The response should be an exact copy of the records, with the pictures removed.

Dataset excerpts:

☆ ☆ ☆ ☆ ☆ ☆ ☆

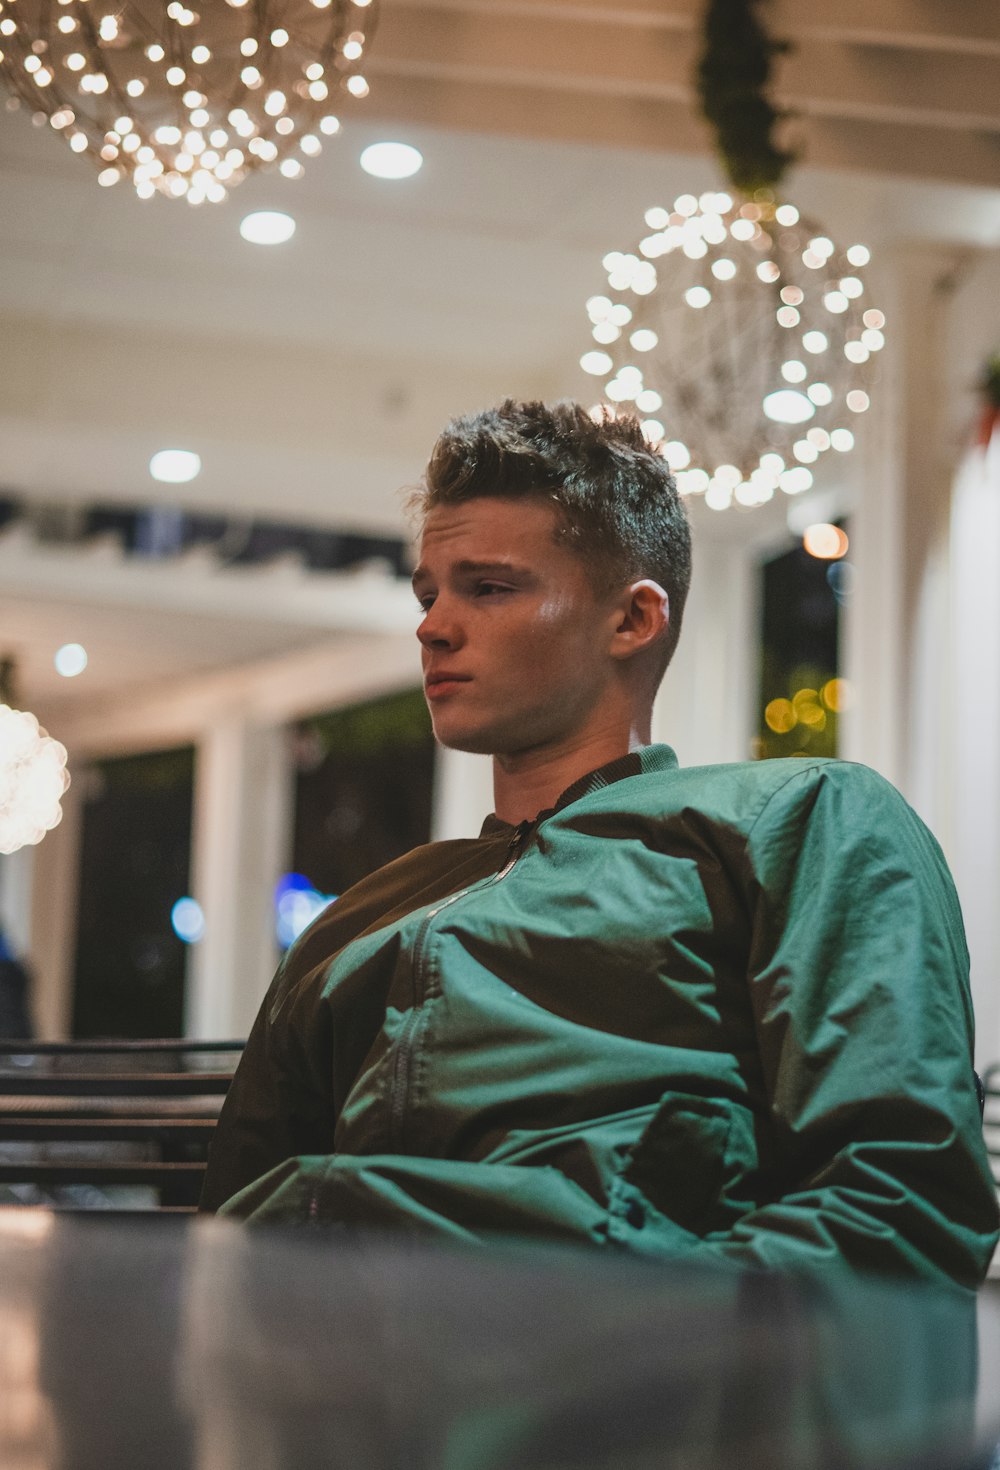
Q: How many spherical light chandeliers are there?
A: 3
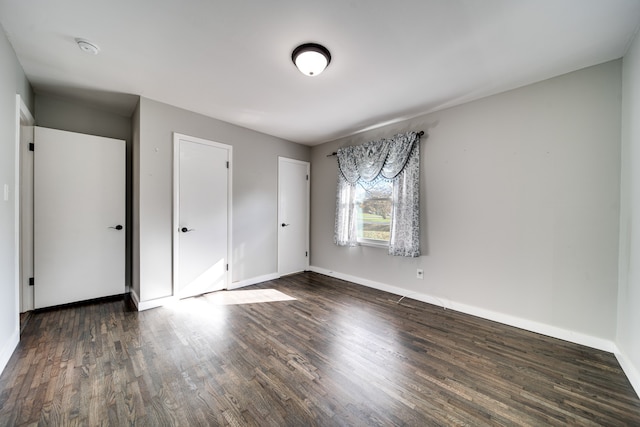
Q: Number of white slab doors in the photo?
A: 3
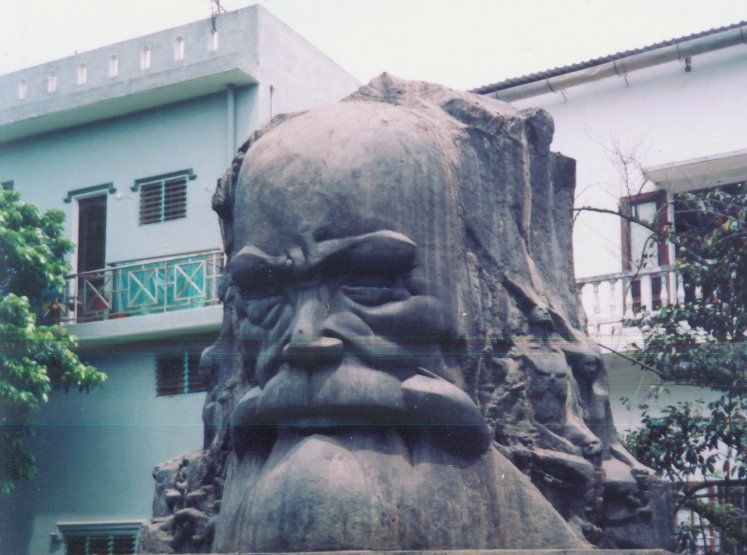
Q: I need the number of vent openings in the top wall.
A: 7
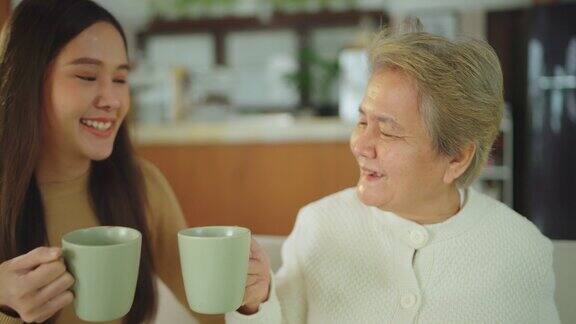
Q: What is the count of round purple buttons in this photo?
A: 0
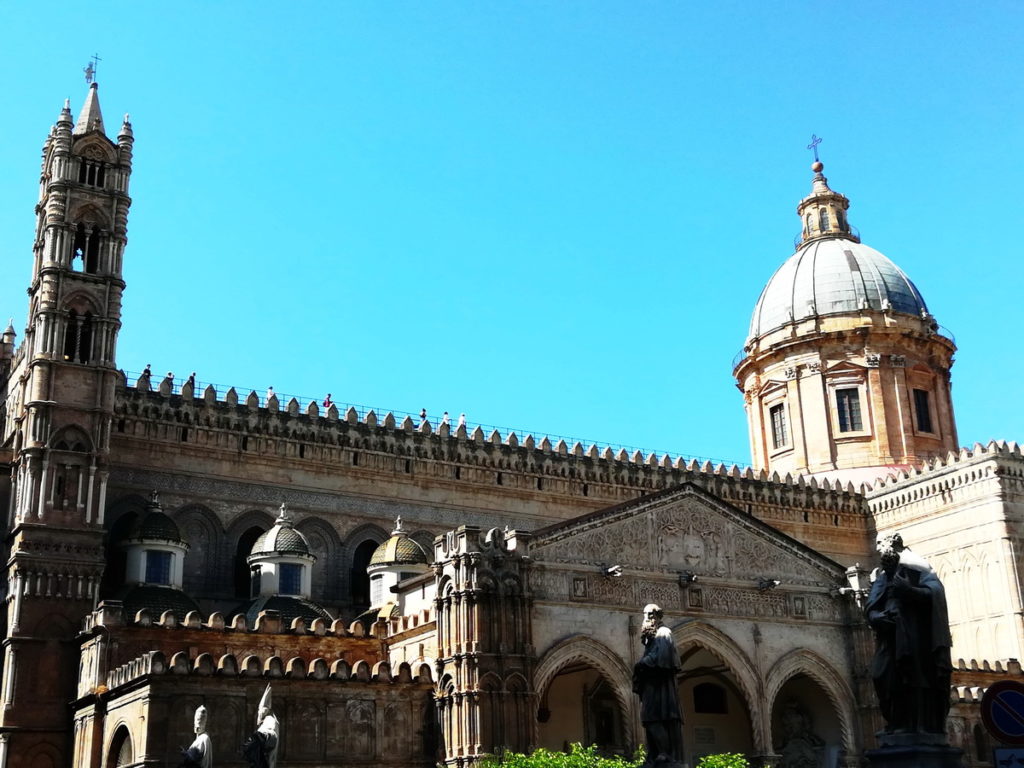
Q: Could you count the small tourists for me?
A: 8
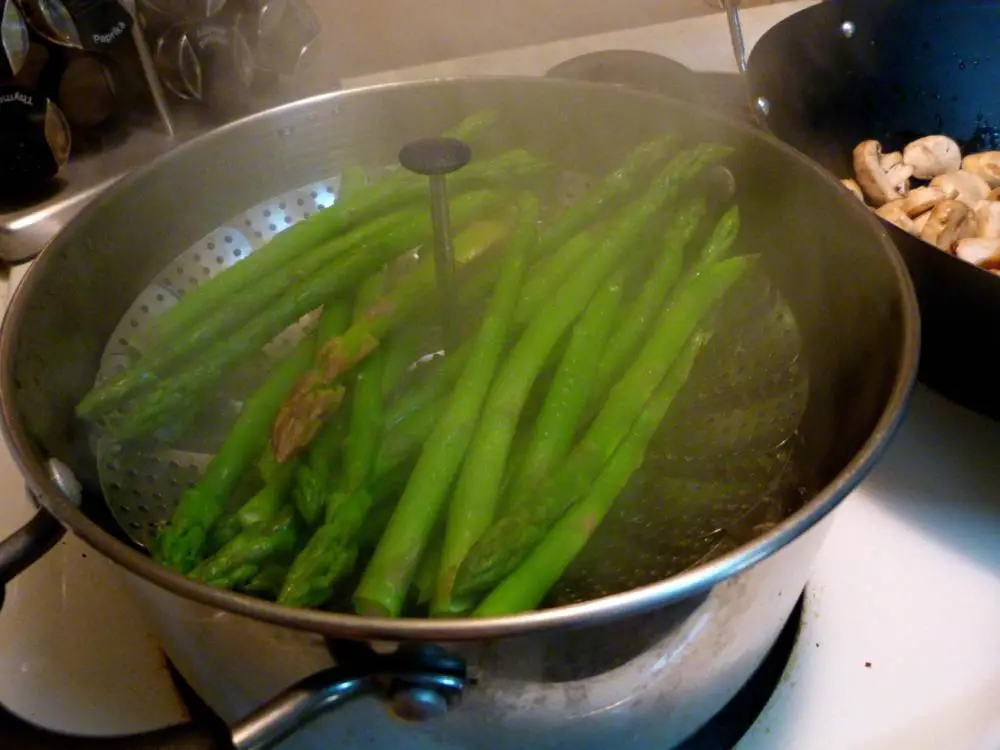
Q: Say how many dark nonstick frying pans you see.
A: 1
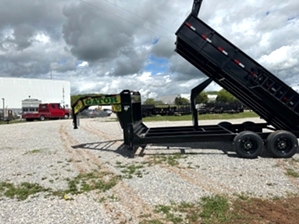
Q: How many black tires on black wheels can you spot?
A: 2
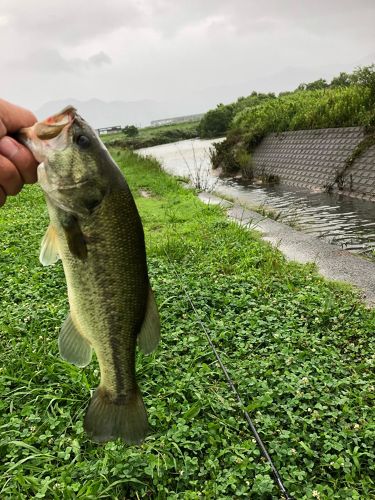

☆ ☆ ☆ ☆ ☆ ☆ ☆

# [Answer space]
Q: How many spherical light chandeliers are there?
A: 3
Q: Number of white slab doors in the photo?
A: 3
Q: I need the number of vent openings in the top wall.
A: 7
Q: What is the count of round purple buttons in this photo?
A: 0
Q: Could you count the small tourists for me?
A: 8
Q: Say how many dark nonstick frying pans you see.
A: 1
Q: How many black tires on black wheels can you spot?
A: 2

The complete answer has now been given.